Trattasi dell’antica bandiera bielorussa prima del 1995. Questa viene sventolata dalla dissidenza durante le manifestazioni in Bielorussia.  Mi diceva che la dissidenza viene imprigionata e si sa ben poco della sorte dei detenuti sottoposti ad un severissimo regime carcerario. A dimostrazione di quanto fosse vero questo, il 22 ottobre è stato conferito dal Parlamento europeo il premio Sacharov a Andrzej Poczobut giornalista, saggista e blogger della minoranza polacca in Bielorussia.

È noto per le sue critiche al regime di Alexander Lukashenko e per la sua lotta per la libertà di espressione. Dopo anni di pressione delle autorità, è stato arrestato nel 2021 e condannato a 8 anni in una colonia penale.

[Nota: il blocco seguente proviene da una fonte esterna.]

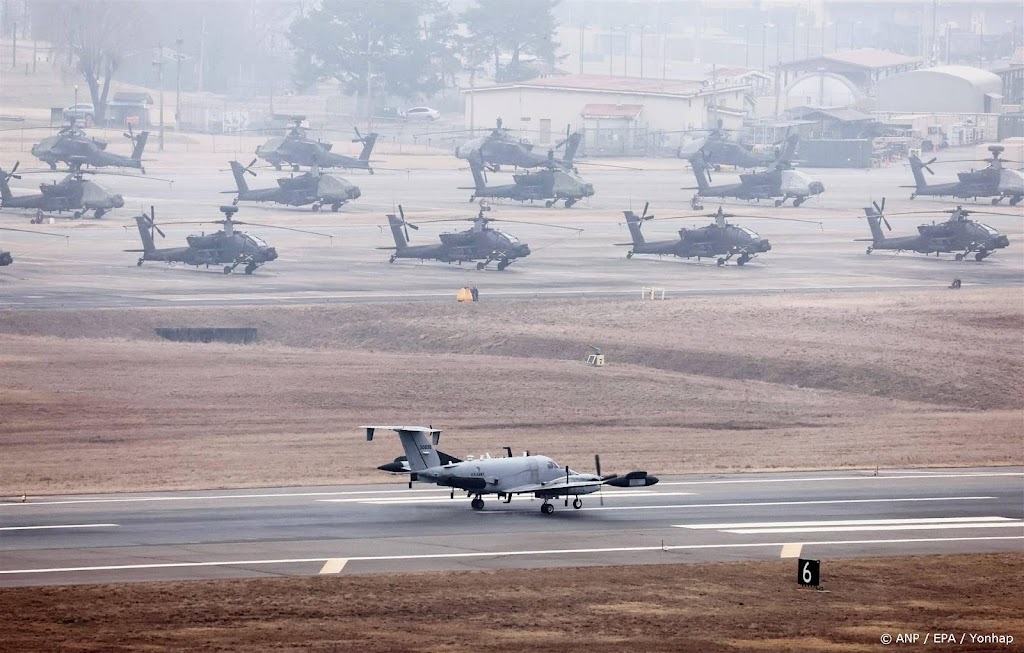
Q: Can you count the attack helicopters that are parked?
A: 14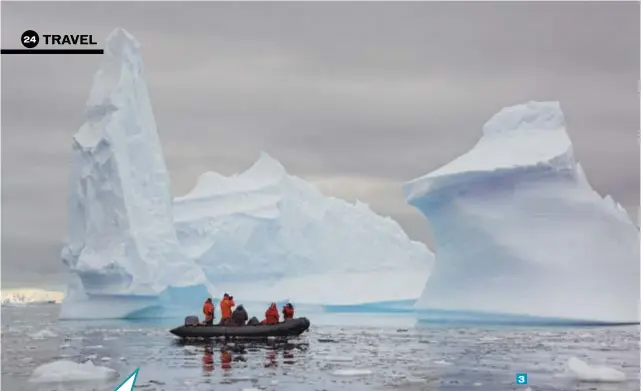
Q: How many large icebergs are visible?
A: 3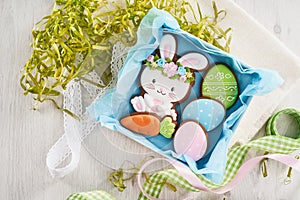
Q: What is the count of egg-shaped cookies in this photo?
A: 3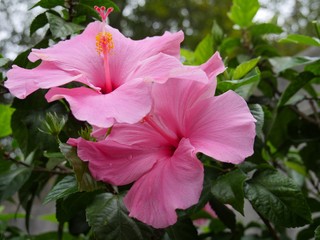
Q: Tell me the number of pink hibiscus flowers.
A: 2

Durante la detenzione è stato più volte messo in isolamento e privato di cure mediche adeguate. La sua famiglia non ha mai potuto fargli visita. Erano presenti docenti di madre lingua polacchi con cui abbiamo scambiato sensazioni e cordiali saluti nel ritrovarci insieme a ricordare queste persone, martiri di un autentico sonno della ragione.  

Come abbiamo potuto constatare la sofferenza e la necessità di ricordare il male, è utile a noi, a me che scrivo e a chi legge o ha vissuto l’esperienza della Restituzione dei nomi per “guardare la storia non solo come narrazione di eventi ma come fatta da persone con i loro legami, con la loro fede, con le loro radici. Una capacità di bene vissuta dentro un sistema di male.”

Rimane il monito, attuale oggi più di ieri, di Aleksej Anatol'evič Naval'nyj, anche lui Premio Sacharov nel 2021, morto in carcere il 16 febbraio 2024: “Io non ho paura, non abbiatene neanche voi.” Vale per ciascuno di noi scegliere il bene anziché il male, sempre, comunque e dovunque.